Night terrors are related to horrific dreams that usually happen as soon as we go into deep sleep. Depression, anxiety, fear bring them on. There is no big secret about why you are experiencing them. I lost my mom June 26, 2011 and experienced them on and off ever since. Only lately have my dreams changed to not so horrible waking up screaming dreams. My mother was all I had. So fear, anxiety and depression lived inside of me 24/7. I am on the antidepressent Effexor which I absolutely recommend to EVERYONE who is depressed/anxious. I myself have come to terms that mother is no longer physically here, she is no longer suffering, she is in heaven and I will see her one day. I do not allow myself to go to sad places because it only hurts me more. Everything we do begins with a thought.
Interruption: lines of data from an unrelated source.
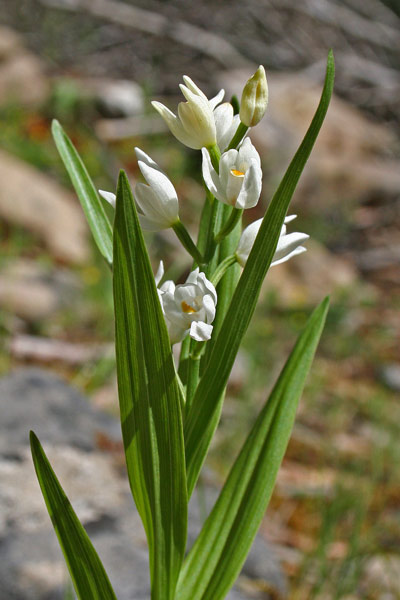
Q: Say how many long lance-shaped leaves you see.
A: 5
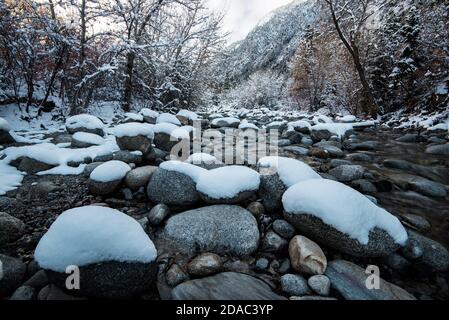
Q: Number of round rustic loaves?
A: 0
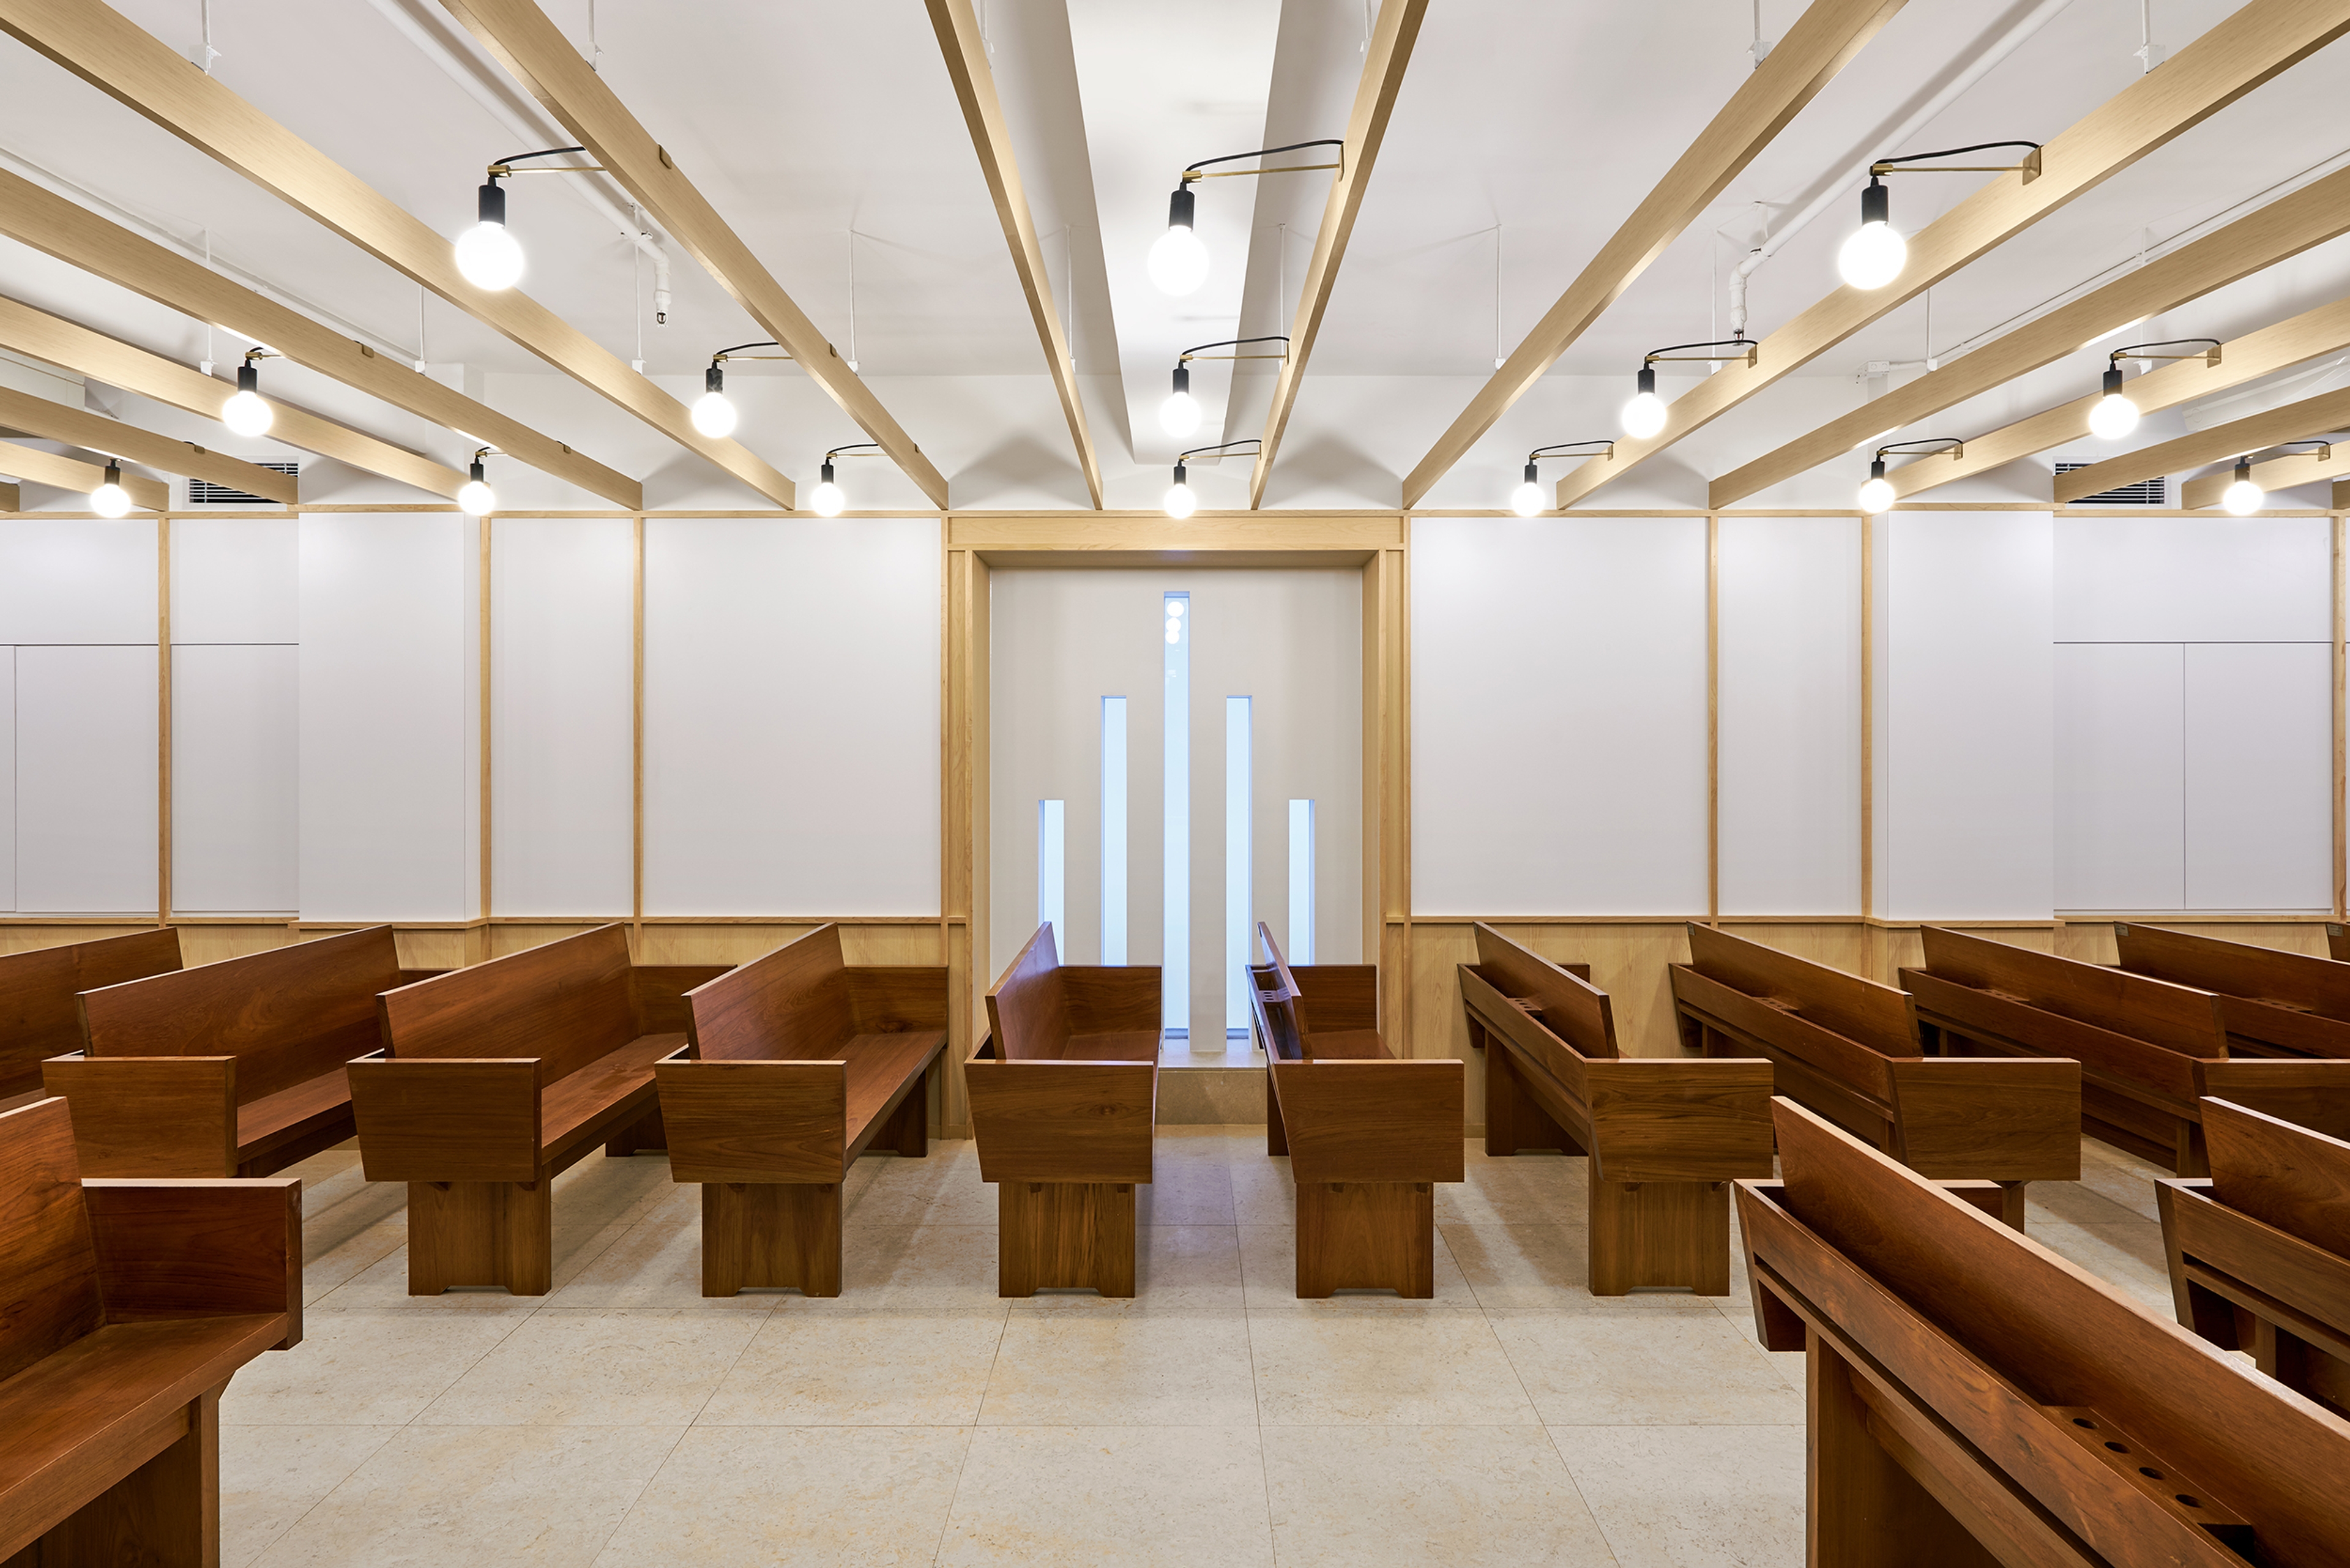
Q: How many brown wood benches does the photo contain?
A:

What you allow into your head makes a big difference. I tell myself "I won't go there"..when I start visualizing my last moments with mother. Watching the life leave her body haunts me. I cannot change what has happened. That was up to God. Kaitlyn find a place in your head that you can live with you moms death. Some days I am in denial because that what I have to do. I don't think we "heal". We just come to a place where we learn to live without them. The hardest part for me is creating a life for myself without my mother in it. Your mother is still your mother and you are still her daughter. She is just ahead of you in this journey we are all on. I am here for you. Love and Huggs Sue

Hi Kaitlyn:

I lost my mom in June due to a massive stroke following emergency surgery.   She entered the hospital with a colon bleed out on Saturday morning, had surgery on Sunday, and suffered the stroke in the early hours of Monday morning.  Our family decided to remove her from life support. 
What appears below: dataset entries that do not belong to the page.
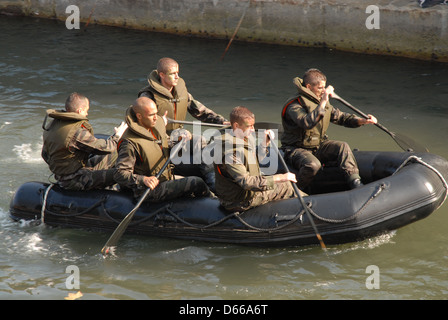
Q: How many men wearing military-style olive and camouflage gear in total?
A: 5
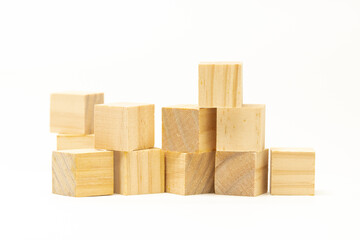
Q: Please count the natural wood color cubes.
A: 11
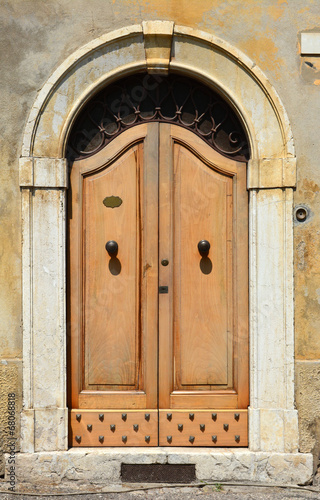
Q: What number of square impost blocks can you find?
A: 2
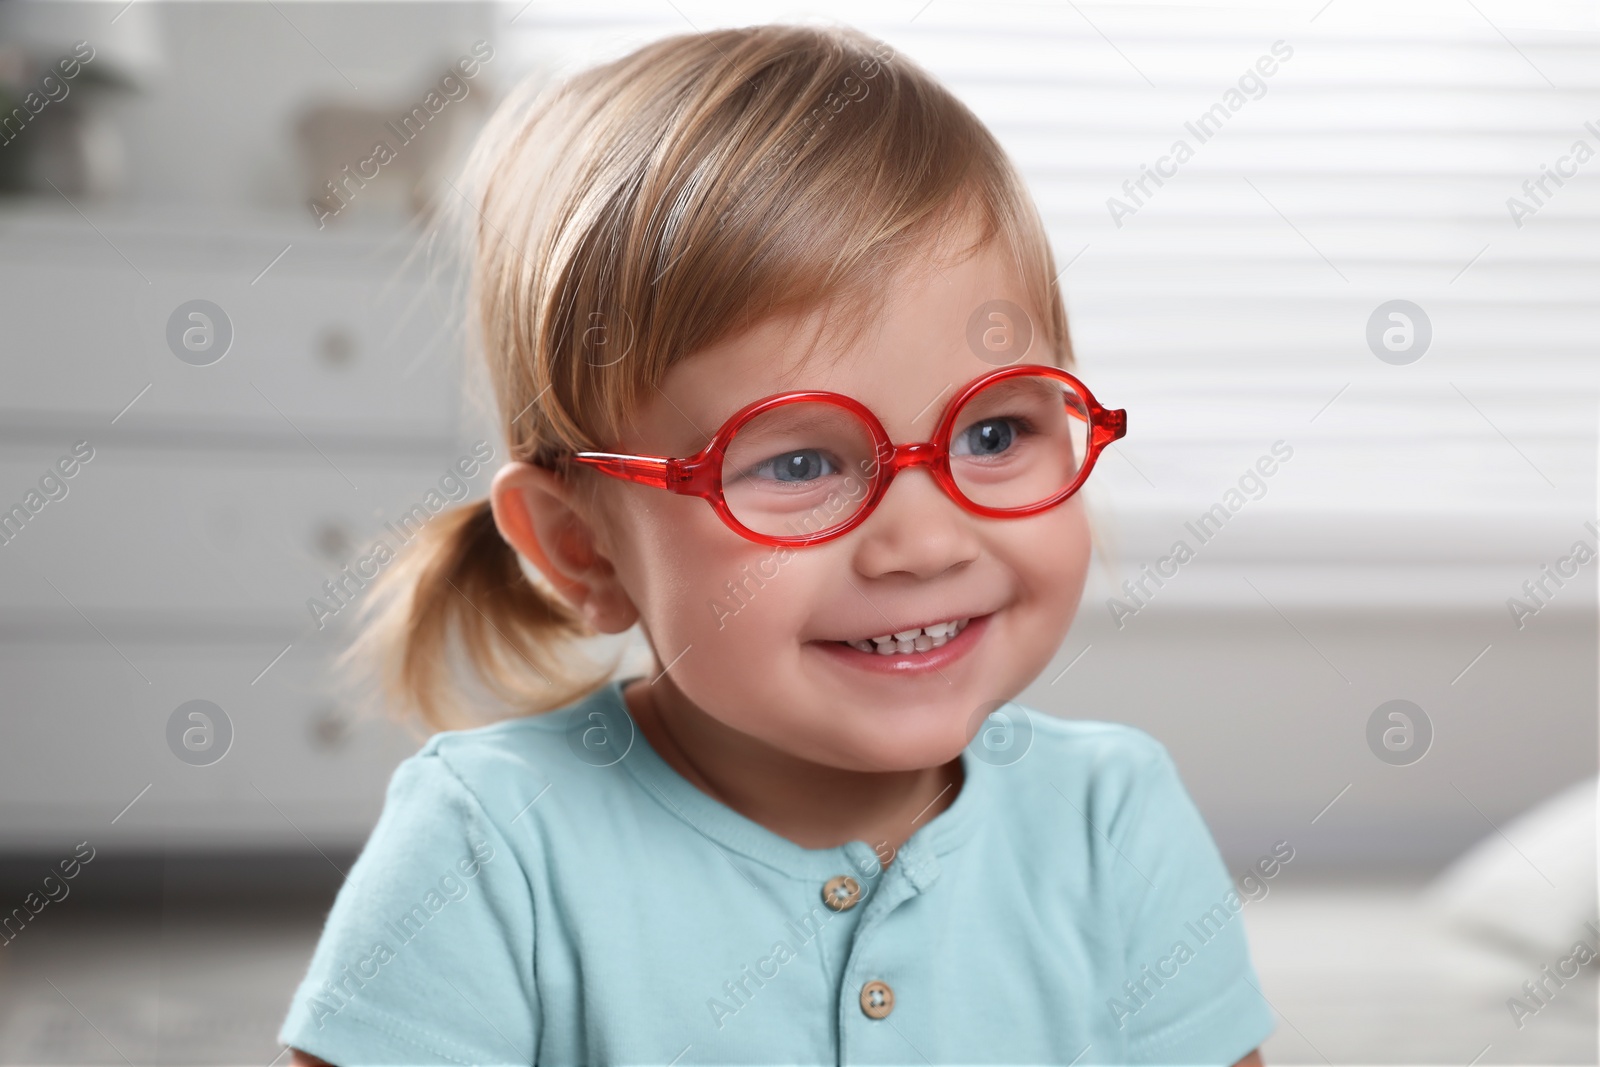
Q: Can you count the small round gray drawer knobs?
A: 3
Our last conversation was before her surgery.  She told me she was scared...and the best I could do was tell her that under the circumstances I would be as well.  Then they wheeled her away.  Much of the time she was in recovery until the nursing staff allowed the family in, I was alone--my sister had gone home to take her dog out.   Whatever pain meds they had given Mom were not working.  Watching her suffer was hell...and it's just been the last couple months that I'm having problems with flashbacks -- not at nighttime.
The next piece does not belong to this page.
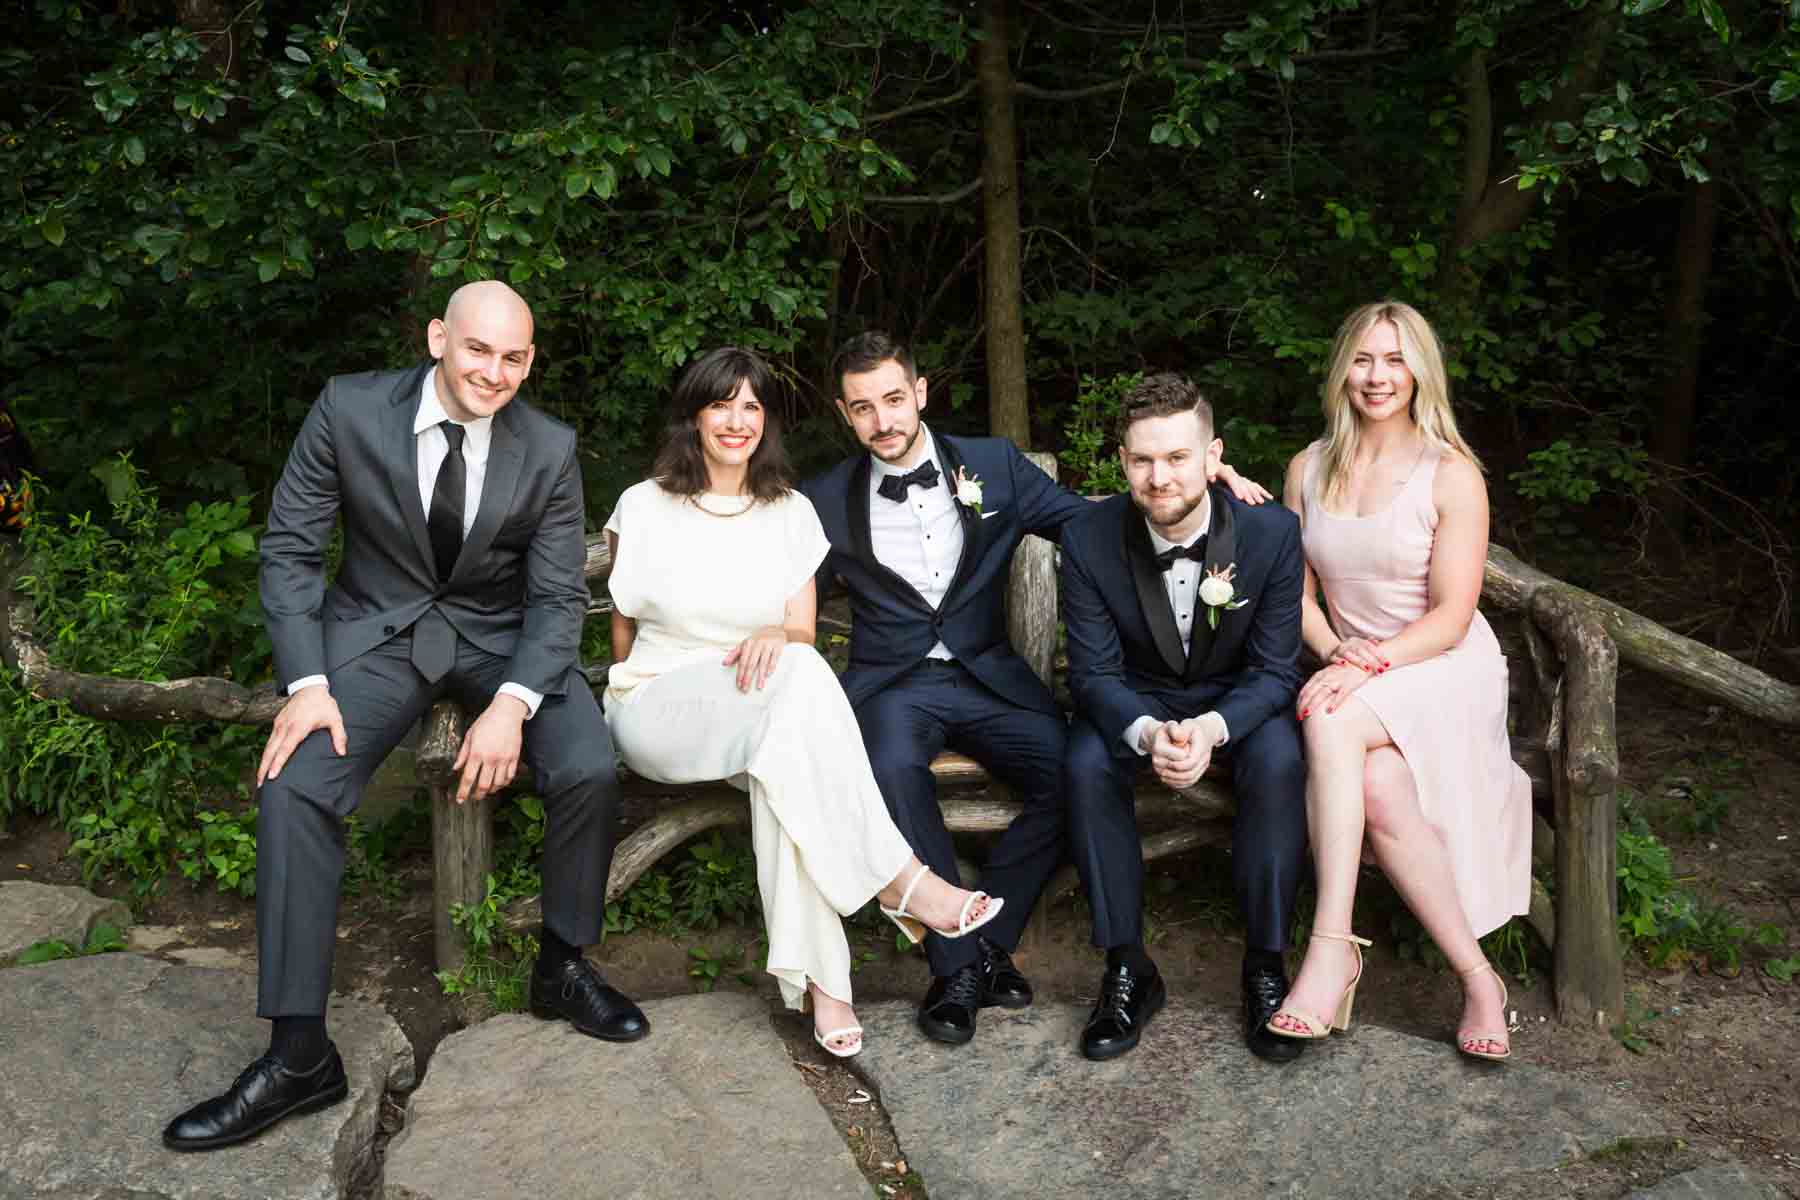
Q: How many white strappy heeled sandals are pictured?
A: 2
I went into my doctor a couple of weeks ago.  We talked about my depression and I mentioned my "flashbacks". She allowed me to talk about my experiences.  She agreed that they were "violent"; and then gave me a questionnaire regarding my ability to carry on regular daily activities (sleeping, eating, feeling that there's nothing to live for, etc) --checking for the severity of my depressive symptoms.   While I am already taking Zoloft, she prescribed a 30-day supply of a  low dose anti-anxiety drug to take if I needed it.  She said it might be helpful to take it at bedtime.  So far I've just taken 1 tablet.

Talk to your doctor, counselor or some research about post traumatic stress.  If you don't want to use an antidepressant, you might try to find a hypnotherapist to help you cope with the night terrors.  Another technique some psychologists use is eye movement desensitization and reprocessing.